Genomic DNA was extracted using CTAB (Sambrook et al., 1989). For Southern blot analysis of T-DNA insertion in U. virens, PCR was used to confirm the presence of T-DNA insertions by using primers HphF and HphR (Supplementary Table 1) to amplify an 887 bp internal region of the hygromycin resistance gene (hph). DNA from the wild-type and the transformants was completely digested with SacI, which has only one recognition site in the binary vector pTFCM, and then size-fractionated through a 0.8% agarose gel and mounted onto a positively charged nylon membrane (Figure 2A). The hph gene was excised from the pTFCM vector and labeled with digoxigenin (DIG)-dUTP using the PCR DIG probe synthesis kit (Roche, Mannheim, Germany) following manufacturer’s instructions. Hybridization was detected using a DIG luminescence detection kit. For Southern blot analysis of UvPRO1 disruption mutants, genomic DNA from the wild-type and the putative UvPRO1 disruption mutants were digested with SacI at 37°C for 24 h. The nylon membrane was hybridized with probe P (Figure 4A).
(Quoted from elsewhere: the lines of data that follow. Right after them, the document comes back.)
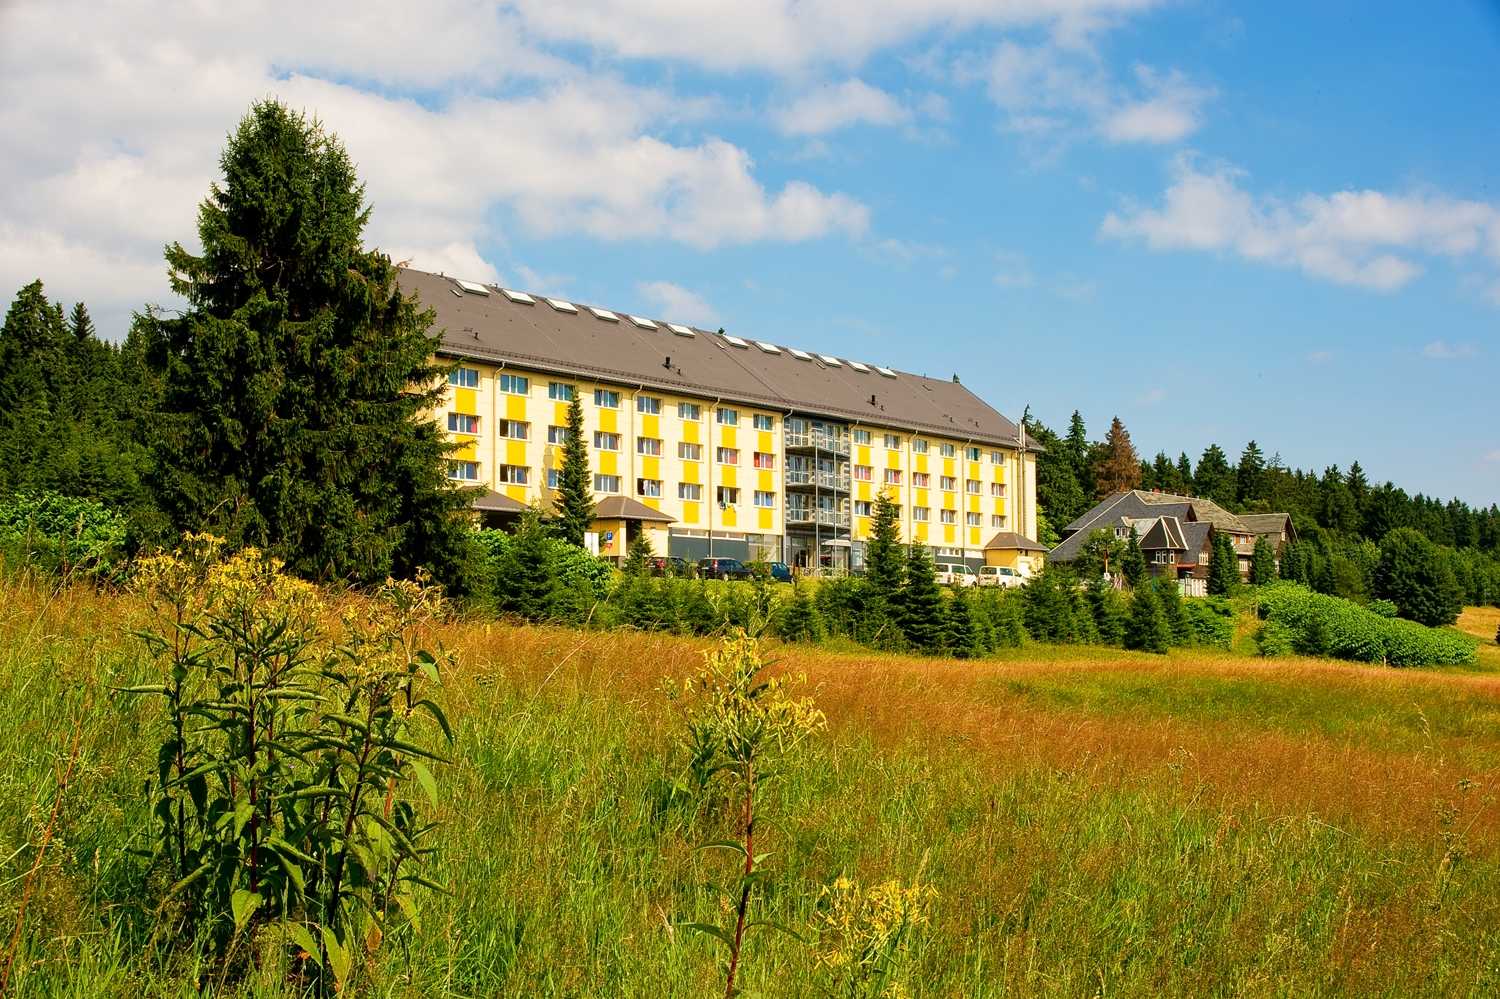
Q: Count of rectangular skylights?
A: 12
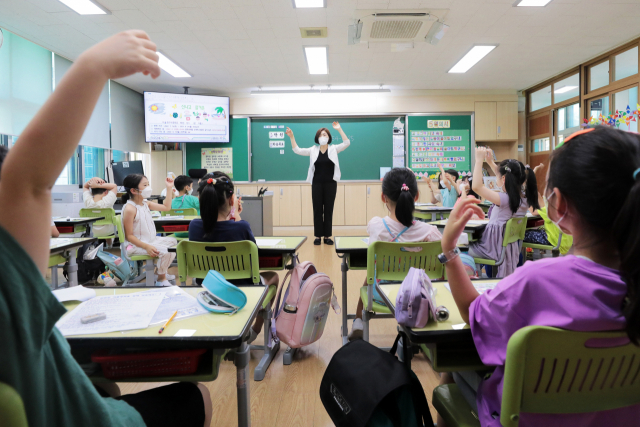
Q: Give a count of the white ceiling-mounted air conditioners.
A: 1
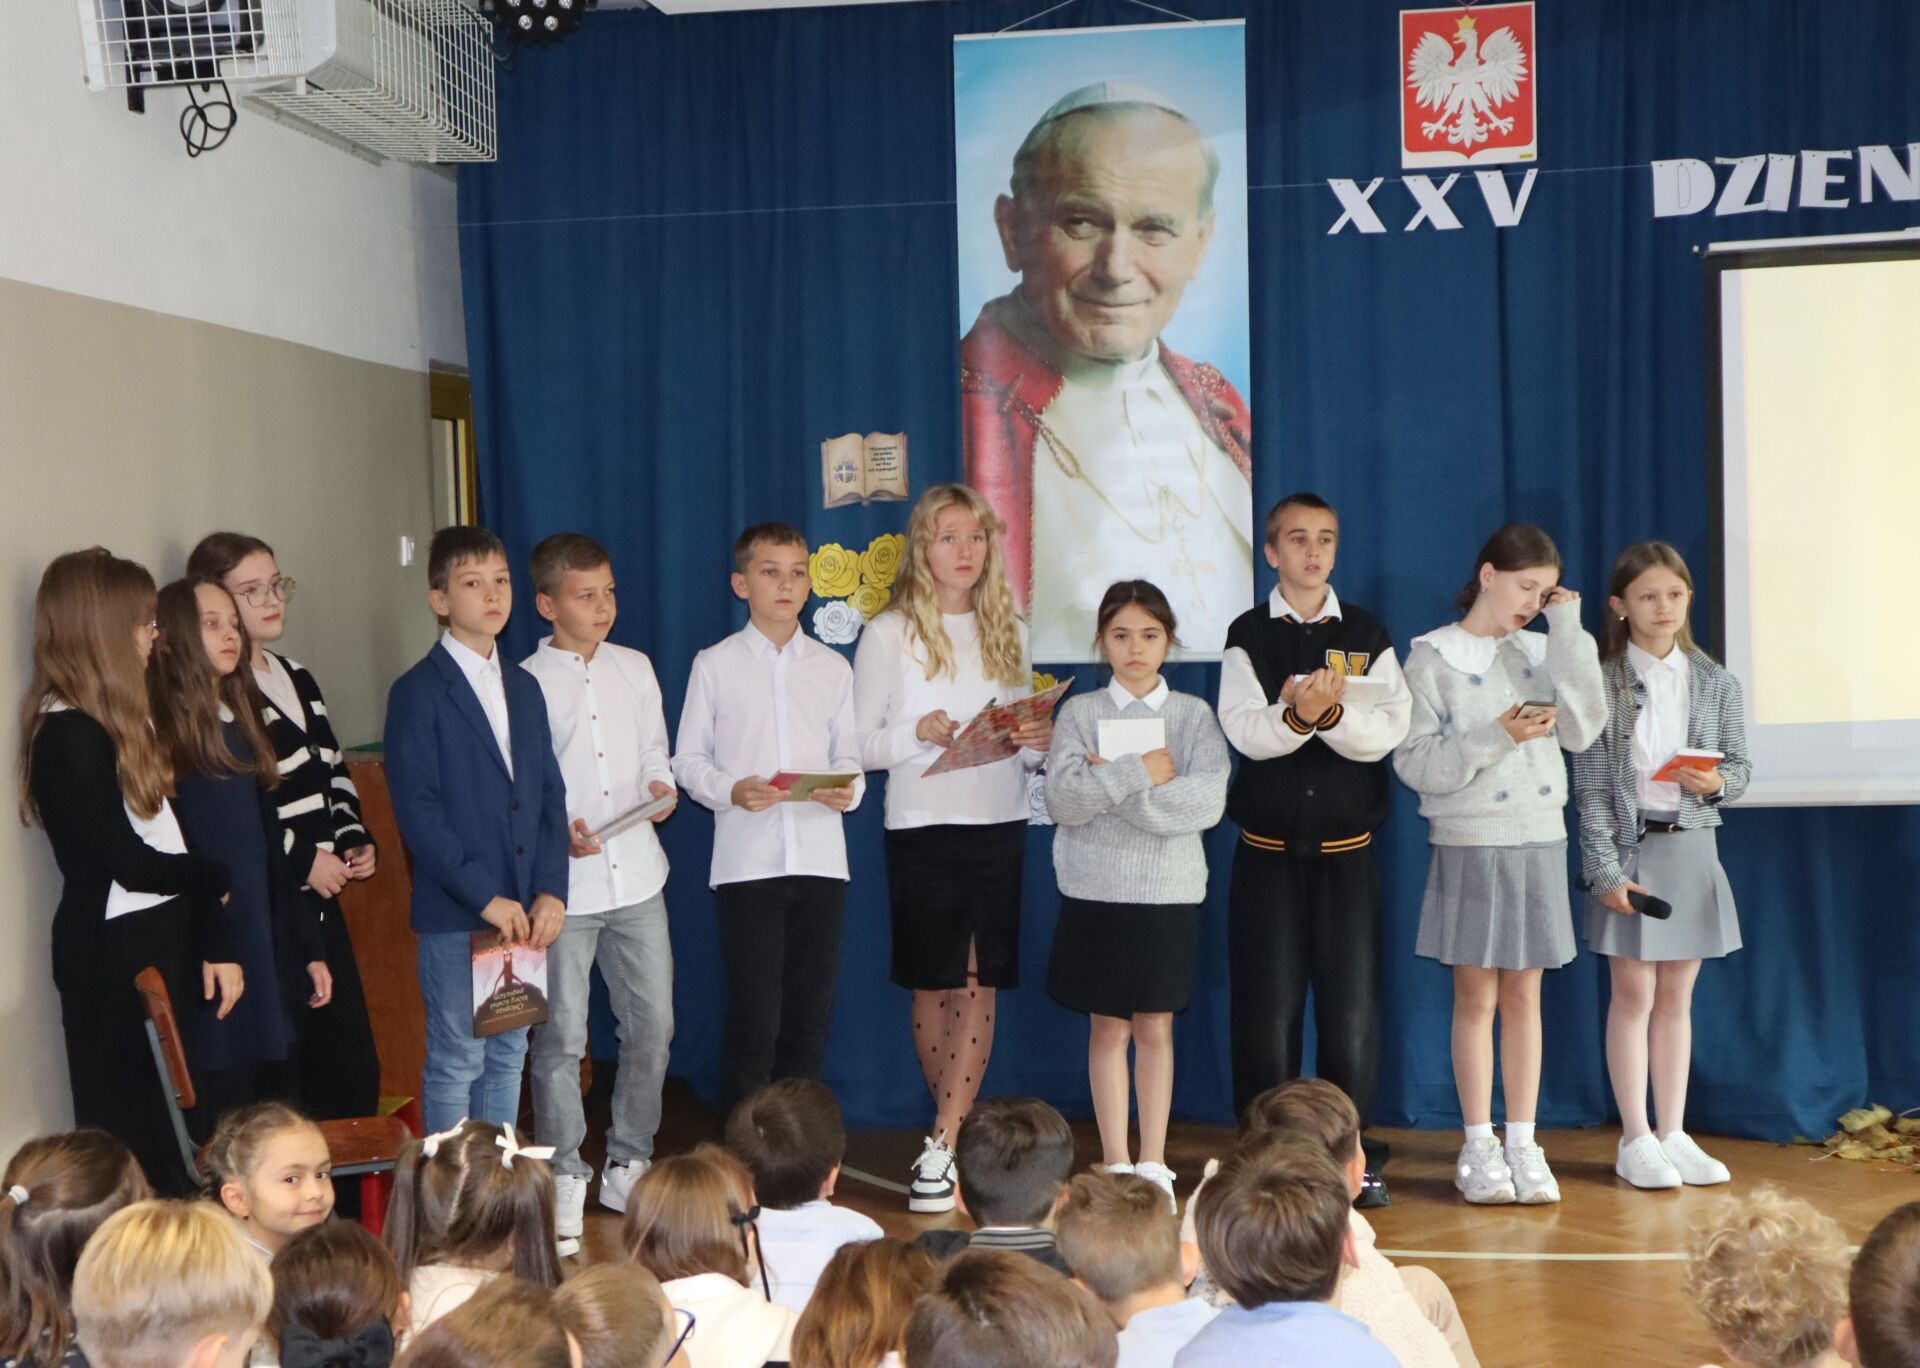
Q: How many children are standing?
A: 11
RNA Isolation and qRT-PCR Analysis

Hyphae harvested from PSB medium were collected at different points in time (3, 4, 5, 6, 7, 8, and 9 days), as well as inoculated spikelets at different points in time (1, 2, 3, 4, 6, 8, 10, and 12 days). These were frozen in liquid nitrogen and stored at 80°C until required. RNA was extracted using a TRIzol Plus RNA purification kit (Invitrogen, Carlsbad, CA, USA). DNA contamination was removed by DNaseI treatment (RNase free; TaKaRa, Dalian, China). First-strand cDNA was synthesized by using a RevertAidTM first strand cDNA synthesis kit (Fermentas, St. Leon-Rot, Germany). Expression of UvPRO1 in disruption mutants and the complementation strain were examined by RT-PCR, and a 1560-bp fragment was amplified with gene-specific primers qRT-UvPRO1F and qRT-UvPRO1R (Supplementary Table 1). PCR conditions used 25 cycles of 94°C for 30 s, 58°C for 30 s, and 72°C for 1 min, with a final extension at 72°C for 5 min.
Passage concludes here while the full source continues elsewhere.